═══ Records for this exercise ═══
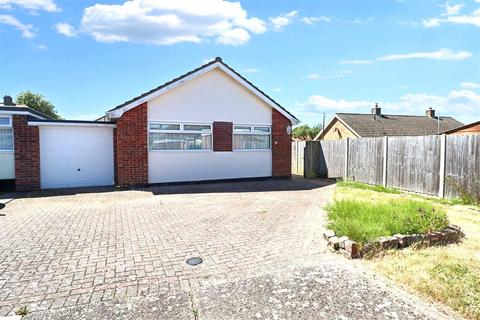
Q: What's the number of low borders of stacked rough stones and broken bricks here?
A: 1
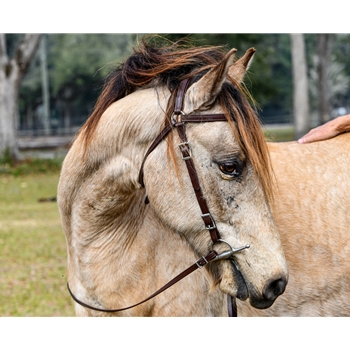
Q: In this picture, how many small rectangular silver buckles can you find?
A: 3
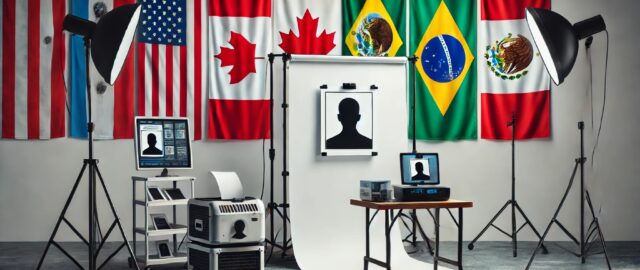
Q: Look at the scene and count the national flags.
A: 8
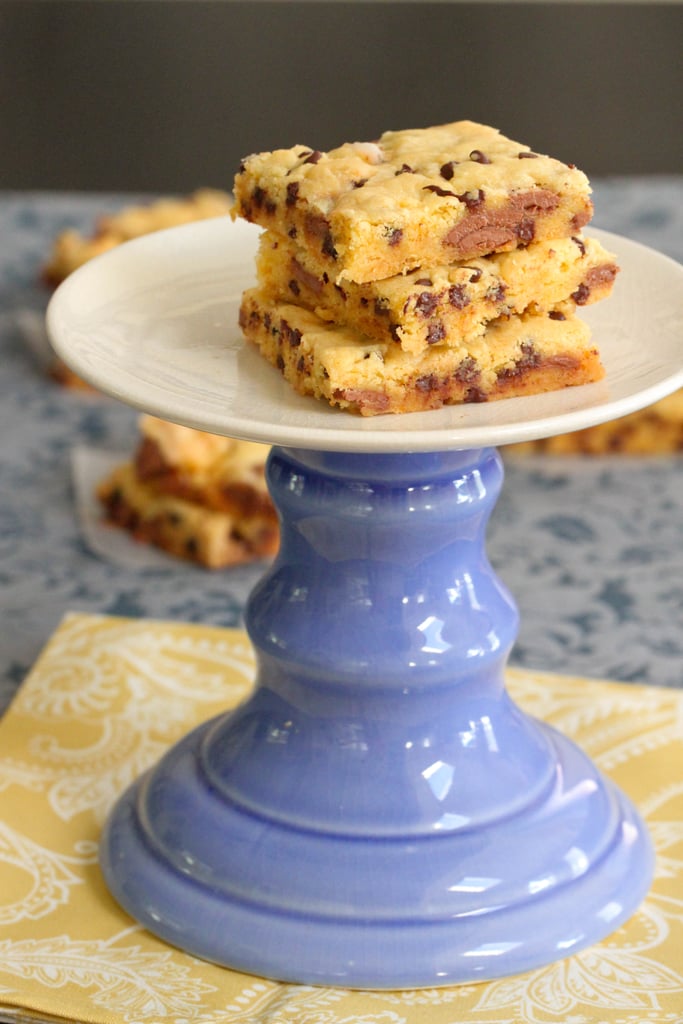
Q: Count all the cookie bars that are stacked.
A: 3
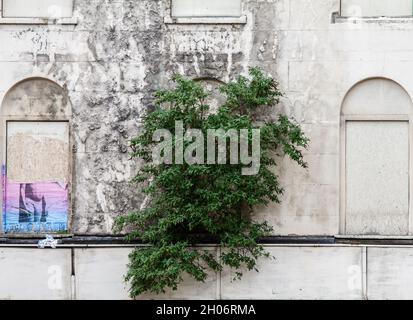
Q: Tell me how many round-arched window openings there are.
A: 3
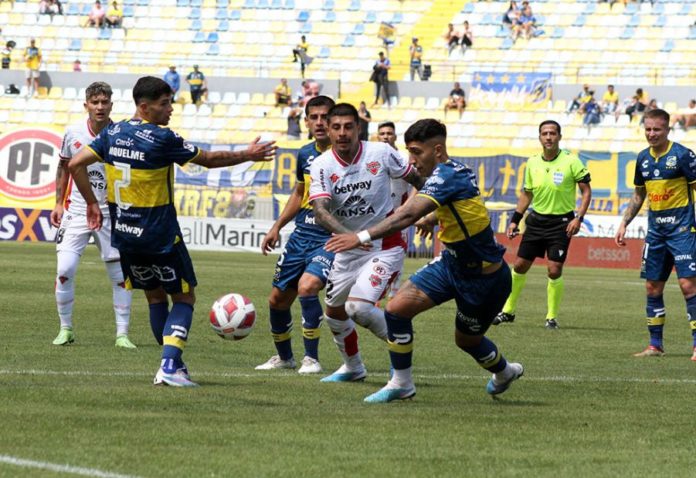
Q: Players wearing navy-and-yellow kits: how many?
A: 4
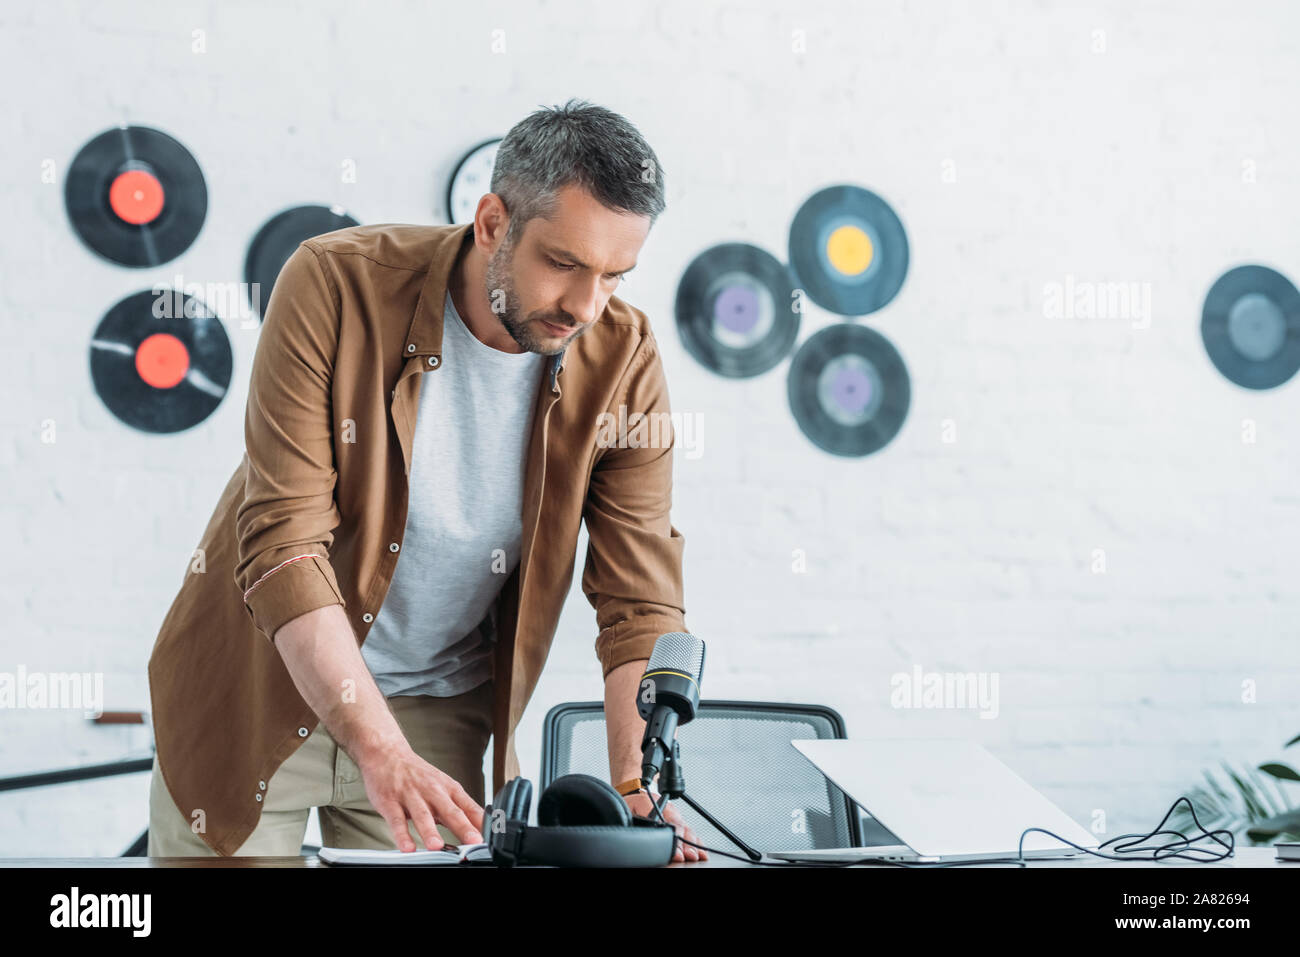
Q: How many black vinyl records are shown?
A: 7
═══
Instructions for the task:
Only the pictures are to be left out, and all of the data must otherwise be transcribed exactly.

Response below:
Q: What's the number of low borders of stacked rough stones and broken bricks here?
A: 1
Q: In this picture, how many small rectangular silver buckles can you find?
A: 3
Q: Look at the scene and count the national flags.
A: 8
Q: Count all the cookie bars that are stacked.
A: 3
Q: Tell me how many round-arched window openings there are.
A: 3
Q: Players wearing navy-and-yellow kits: how many?
A: 4
Q: How many black vinyl records are shown?
A: 7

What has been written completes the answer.